STRUCTURE OF HUMAN GLYOXALASE I, A ZINC ENZYME, SOLVED BY MIR METHODS. A.D. Cameron, B. Olin, M. Ridderström, B. Mannervik & T.A. Jones. Departments of Molecular Biology and Biochemistry, Uppsala University, BMC, Box 590, S-751 24, Uppsala, Sweden

The glyoxalase system catalyses the conversion of methyglyoxal into D-lactic acid using glutathione as coenzyme. It is found at all levels of evolution in the cytosol of cells and has been targetted for the development of anti-cancer drugs and anti-malarial agents. There are two enzymes involved in the pathway, glyoxalase I and glyoxalase II. Glyoxalase I catalyses the conversion of the hemithioacetal formed from the non-enzymatic reaction between methylglyoxal and reduced glutathione, into S-D-lactoylglutathione. Glyoxalase II, in turn catalyses the hydrolysis of the product of the first reaction to form D-lactic acid and regenerate the reduced glutathione.

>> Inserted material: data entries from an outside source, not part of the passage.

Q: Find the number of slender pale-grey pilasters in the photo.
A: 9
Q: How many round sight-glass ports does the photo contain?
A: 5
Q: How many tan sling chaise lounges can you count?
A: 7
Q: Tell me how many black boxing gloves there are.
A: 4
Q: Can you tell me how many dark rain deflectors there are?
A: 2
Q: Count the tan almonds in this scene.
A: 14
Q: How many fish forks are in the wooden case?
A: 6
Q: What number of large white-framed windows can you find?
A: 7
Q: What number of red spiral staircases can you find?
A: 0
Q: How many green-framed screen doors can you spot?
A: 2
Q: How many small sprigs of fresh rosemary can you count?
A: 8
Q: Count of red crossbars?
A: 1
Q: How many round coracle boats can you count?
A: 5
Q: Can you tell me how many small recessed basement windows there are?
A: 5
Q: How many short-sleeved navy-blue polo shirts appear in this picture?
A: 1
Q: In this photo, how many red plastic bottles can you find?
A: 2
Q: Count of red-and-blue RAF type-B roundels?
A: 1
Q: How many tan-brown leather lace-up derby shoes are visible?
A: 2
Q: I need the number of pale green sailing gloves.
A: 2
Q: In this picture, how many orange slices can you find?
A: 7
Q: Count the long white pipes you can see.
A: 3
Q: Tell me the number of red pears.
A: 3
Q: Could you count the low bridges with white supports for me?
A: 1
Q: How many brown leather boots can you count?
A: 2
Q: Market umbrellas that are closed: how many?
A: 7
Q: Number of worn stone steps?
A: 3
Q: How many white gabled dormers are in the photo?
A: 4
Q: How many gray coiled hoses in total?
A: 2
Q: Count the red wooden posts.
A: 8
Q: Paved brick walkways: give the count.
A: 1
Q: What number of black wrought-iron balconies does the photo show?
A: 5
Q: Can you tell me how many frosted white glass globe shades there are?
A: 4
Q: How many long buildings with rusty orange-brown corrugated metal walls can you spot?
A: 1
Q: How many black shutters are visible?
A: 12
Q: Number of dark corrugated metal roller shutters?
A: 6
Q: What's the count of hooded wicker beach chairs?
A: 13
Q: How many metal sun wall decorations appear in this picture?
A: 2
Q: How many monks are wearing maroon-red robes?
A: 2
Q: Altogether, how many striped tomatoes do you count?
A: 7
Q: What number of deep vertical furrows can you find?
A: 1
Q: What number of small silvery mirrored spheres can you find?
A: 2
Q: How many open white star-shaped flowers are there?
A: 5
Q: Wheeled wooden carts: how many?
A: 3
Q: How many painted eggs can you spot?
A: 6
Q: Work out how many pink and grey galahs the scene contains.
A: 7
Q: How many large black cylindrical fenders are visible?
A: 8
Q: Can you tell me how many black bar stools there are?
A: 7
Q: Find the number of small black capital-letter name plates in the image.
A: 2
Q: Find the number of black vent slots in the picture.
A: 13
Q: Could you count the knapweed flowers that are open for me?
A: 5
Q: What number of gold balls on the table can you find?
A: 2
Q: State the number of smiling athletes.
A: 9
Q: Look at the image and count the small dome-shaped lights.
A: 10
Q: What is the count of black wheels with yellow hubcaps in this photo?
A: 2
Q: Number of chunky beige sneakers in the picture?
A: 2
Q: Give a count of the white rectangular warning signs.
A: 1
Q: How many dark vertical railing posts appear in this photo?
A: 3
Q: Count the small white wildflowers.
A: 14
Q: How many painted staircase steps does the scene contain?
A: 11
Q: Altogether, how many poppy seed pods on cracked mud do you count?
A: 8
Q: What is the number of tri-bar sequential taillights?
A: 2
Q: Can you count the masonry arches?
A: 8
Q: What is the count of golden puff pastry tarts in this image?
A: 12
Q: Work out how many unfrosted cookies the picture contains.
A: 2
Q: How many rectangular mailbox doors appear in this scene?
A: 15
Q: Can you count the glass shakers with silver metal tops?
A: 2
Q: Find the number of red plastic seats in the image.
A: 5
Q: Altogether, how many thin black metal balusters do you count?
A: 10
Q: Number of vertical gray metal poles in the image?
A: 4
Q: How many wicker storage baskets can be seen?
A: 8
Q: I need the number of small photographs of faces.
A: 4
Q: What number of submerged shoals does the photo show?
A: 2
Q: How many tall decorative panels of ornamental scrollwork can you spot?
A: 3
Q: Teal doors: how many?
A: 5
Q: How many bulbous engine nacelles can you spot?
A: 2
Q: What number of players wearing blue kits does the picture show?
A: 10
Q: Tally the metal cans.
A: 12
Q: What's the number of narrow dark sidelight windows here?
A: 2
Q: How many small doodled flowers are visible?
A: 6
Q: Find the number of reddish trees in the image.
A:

We have solved the structure of human glyoxalase I by MIR coupled with four-fold non-crystallographic averaging and are currently refining the structure against data from an inhibitor complex extending to a resolution of 2.2Å. The enzyme is a dimer of molecular weight 50,000 and contains one zinc ion per monomer which is essential for activity. The inhibitor, benzyl glutathione, is clearly defined in the electron density. It is situated in the middle of an eight stranded beta-sandwich reminiscent, of the retinol binding proteins, and juxtaposed to the zinc ion. There is no structural homology with other glutathione binding sites. As expected from EPR and EXAFS studies there are four protein ligands to the zinc (His, Glu, Glu and Gln), and one water molecule which has been implicated in catalysis. What was completely unsuspected, however, is that two of the ligands to the zinc come from one monomer and two from the other. Indeed, the whole of the active site is formed only on dimerisation. Each monomer contains two structurally very similar domains. Of the eight strands making up the beta-sandwich, four strands are from the N-terminal domain of one monomer and four from the C-terminal domain of the other. What is most remarkable, however, is that if the N- and C- terminal domains are superimposed, the two zinc ligands of one domain overlap almost exactly with the those of the other domain. This has important implications for the evolution of the enzyme.